■ Exercise requirements: A word-for-word copy of the line containing "Q: Give the number of dark brown fan blades." and every following line to the end of the data below is all the answer should hold.

■ Records provided:
>>

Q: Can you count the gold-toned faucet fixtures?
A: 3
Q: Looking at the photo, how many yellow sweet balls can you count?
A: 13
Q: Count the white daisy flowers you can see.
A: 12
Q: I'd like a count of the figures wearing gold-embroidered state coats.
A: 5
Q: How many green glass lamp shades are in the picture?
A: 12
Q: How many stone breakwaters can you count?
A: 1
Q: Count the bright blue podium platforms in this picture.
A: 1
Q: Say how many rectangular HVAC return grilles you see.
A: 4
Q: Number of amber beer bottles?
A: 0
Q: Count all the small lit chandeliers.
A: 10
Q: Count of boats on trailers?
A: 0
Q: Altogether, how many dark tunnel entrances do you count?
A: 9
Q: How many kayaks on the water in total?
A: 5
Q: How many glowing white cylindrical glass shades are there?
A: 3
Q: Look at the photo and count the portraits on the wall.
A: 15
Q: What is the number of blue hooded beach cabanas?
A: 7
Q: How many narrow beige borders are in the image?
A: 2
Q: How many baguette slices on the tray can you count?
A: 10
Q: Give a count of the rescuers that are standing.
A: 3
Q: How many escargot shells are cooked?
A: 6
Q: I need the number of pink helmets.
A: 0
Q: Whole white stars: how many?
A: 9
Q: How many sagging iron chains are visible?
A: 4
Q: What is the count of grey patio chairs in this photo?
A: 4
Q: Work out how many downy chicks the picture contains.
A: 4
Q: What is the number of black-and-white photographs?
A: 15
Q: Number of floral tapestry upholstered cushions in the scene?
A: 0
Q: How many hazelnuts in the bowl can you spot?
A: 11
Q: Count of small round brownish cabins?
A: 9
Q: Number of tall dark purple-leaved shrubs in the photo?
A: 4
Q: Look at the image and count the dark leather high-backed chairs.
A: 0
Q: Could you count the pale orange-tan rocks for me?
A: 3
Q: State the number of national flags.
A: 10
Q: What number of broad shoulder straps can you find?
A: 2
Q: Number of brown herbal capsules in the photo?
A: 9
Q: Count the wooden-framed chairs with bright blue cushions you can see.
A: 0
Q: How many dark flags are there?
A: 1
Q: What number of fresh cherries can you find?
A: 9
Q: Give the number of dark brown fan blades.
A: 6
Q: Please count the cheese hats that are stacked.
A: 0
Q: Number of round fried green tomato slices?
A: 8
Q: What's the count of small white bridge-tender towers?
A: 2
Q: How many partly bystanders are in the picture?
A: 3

<<

■ Written reply:
Q: Give the number of dark brown fan blades.
A: 6
Q: Please count the cheese hats that are stacked.
A: 0
Q: Number of round fried green tomato slices?
A: 8
Q: What's the count of small white bridge-tender towers?
A: 2
Q: How many partly bystanders are in the picture?
A: 3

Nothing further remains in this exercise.